#### [Task requirements]
Among the records below, find the lines with the word "many" and copy them.

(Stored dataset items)
+--

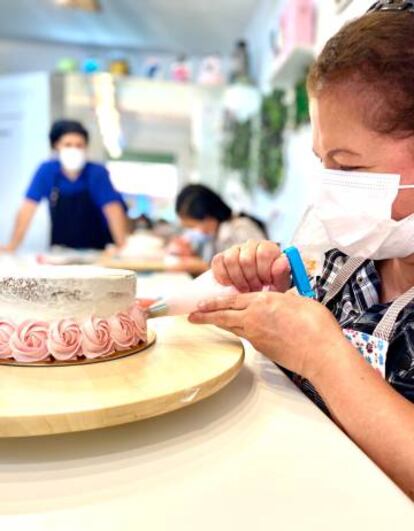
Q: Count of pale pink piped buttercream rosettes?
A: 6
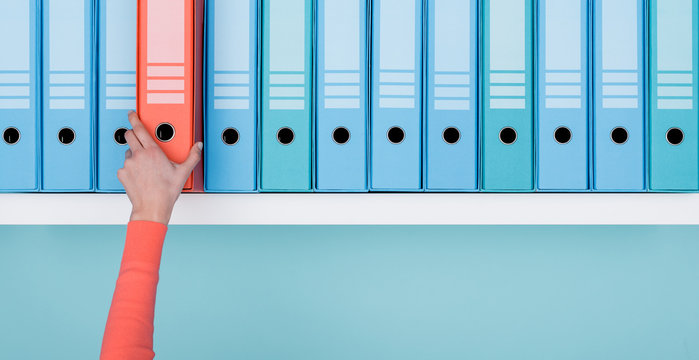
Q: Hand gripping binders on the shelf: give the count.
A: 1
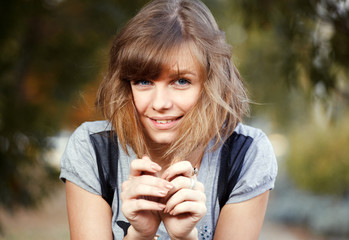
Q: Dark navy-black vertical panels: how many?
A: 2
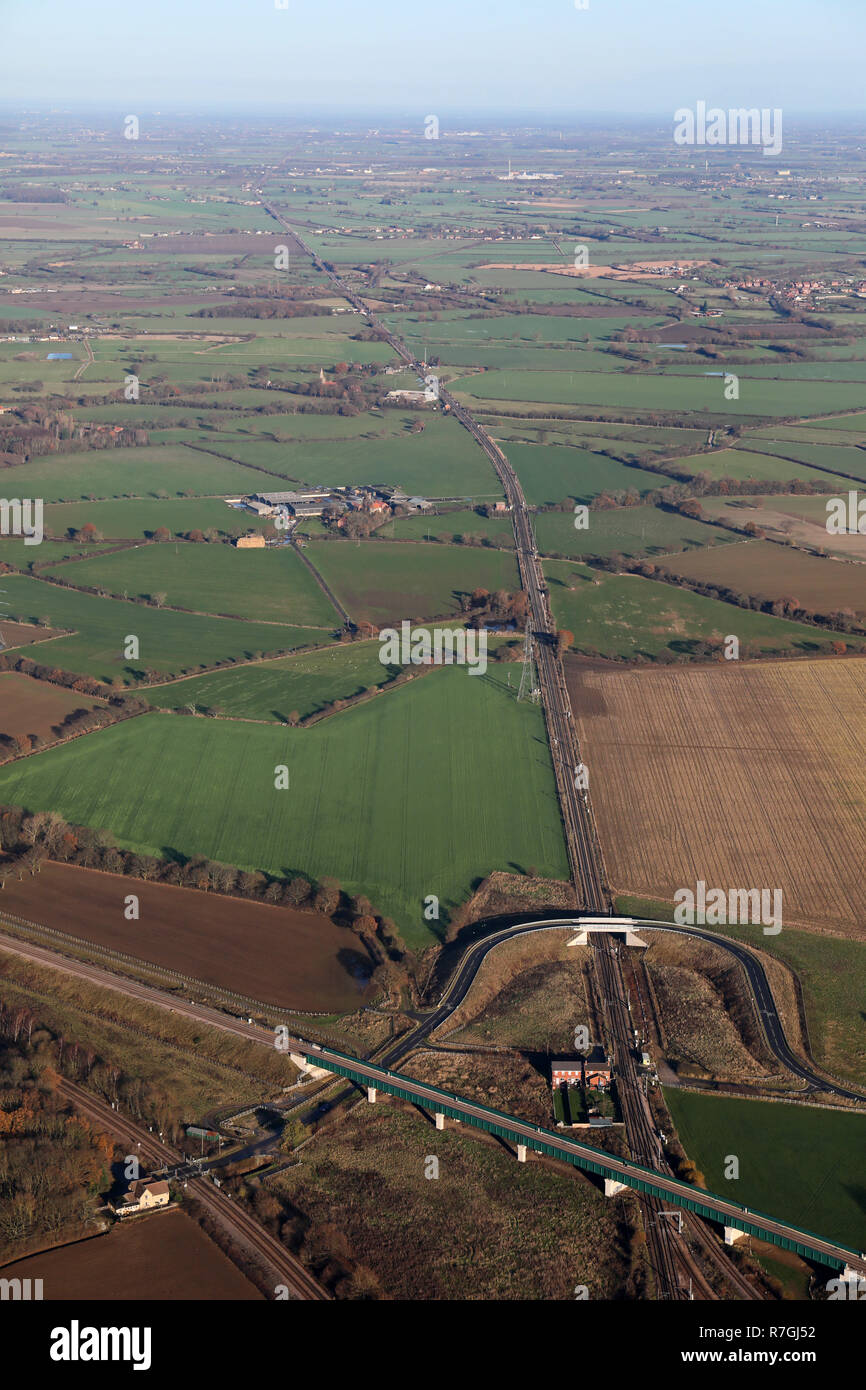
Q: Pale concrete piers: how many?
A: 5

+--

#### [Solution to this task]
Q: Dark navy-black vertical panels: how many?
Q: Pale concrete piers: how many?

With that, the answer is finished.